Robocalls annoy 9 out of every 10 Americans, yet few take any steps to cut down the number of these incoming calls.
And, despite their annoyance and anger, most people, including senior citizens do not take proactive steps to limit the number of robocalls. Indeed, a recent estimate indicates that robocalls increased to 48 billion in 2018 — a 57 percent jump from 2017!
Fifty percent of respondents estimate that they receive at least seven robocalls a week. Eleven percent were victimized by these phone scams. These phone scams are expensive, costing Americans $429 million dollars last year, according to the Federal Trade Commission.
The survey of 1,852 adults was conducted April 8-19 by the University of Chicago.

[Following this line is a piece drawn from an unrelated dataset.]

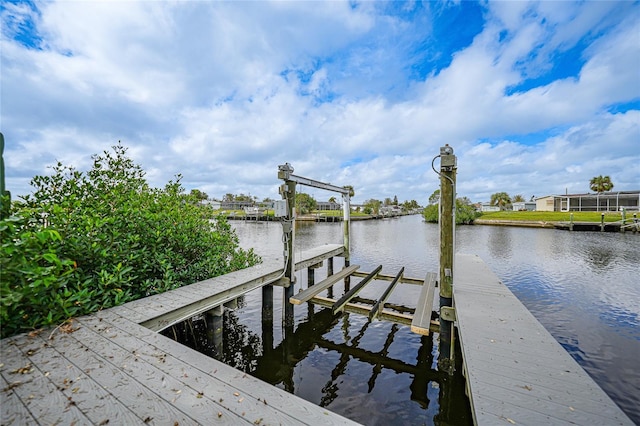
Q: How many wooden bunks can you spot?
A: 4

Robocalls: Frauds And Scams
The survey found people are more likely to get scammed when the caller threatens them with facing jail time for missed jury duty, or, owing unpaid taxes to the Federal government.

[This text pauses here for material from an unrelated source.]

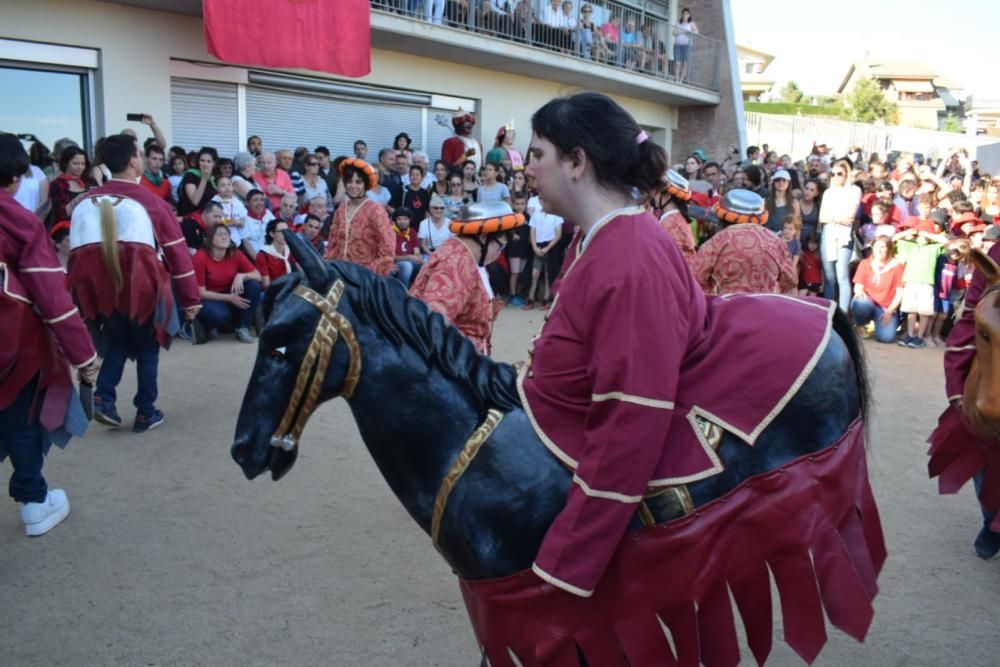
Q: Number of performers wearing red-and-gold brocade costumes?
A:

For example, 51 percent of respondents, would respond to a negative call; only 41 percent would respond to a positive offer to a positive pitch.
Other key findings:
- Only 14 percent of respondents said they now use a robocall-blocking service. Another 77 percent did not; and 9 percent weren’t sure.

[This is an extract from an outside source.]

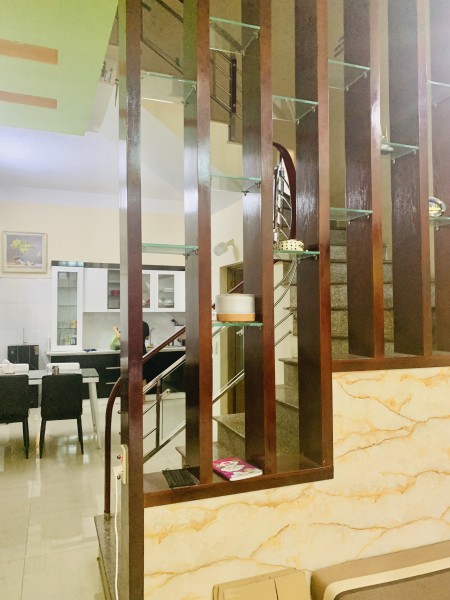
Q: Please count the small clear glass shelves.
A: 12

- Only 35 percent said all of their phone numbers had been submitted to the FTC’s National Do Not Call Registry.
Kathy Stokes, AARP’s director of fraud-prevention programs, urges people to use caution when the phone rings.
“Be wary when you pick up the phone,” she said. “A number that looks familiar or local may be neither familiar nor local.”
Con artists, she added, “have become increasingly sophisticated and devious, and once they connect with you and get you talking it’s far too easy to fall prey to their schemes.”
Even though these calls trigger negative emotions, large majorities of people said they don’t bother doing anything about them.
When asked about robocalls received in the past month, respondents said most often they had heard about a product or program for which they reportedly qualified, such as a low-interest credit card.
The other top pitches involved sales calls or news that they had won a free trip or gift card.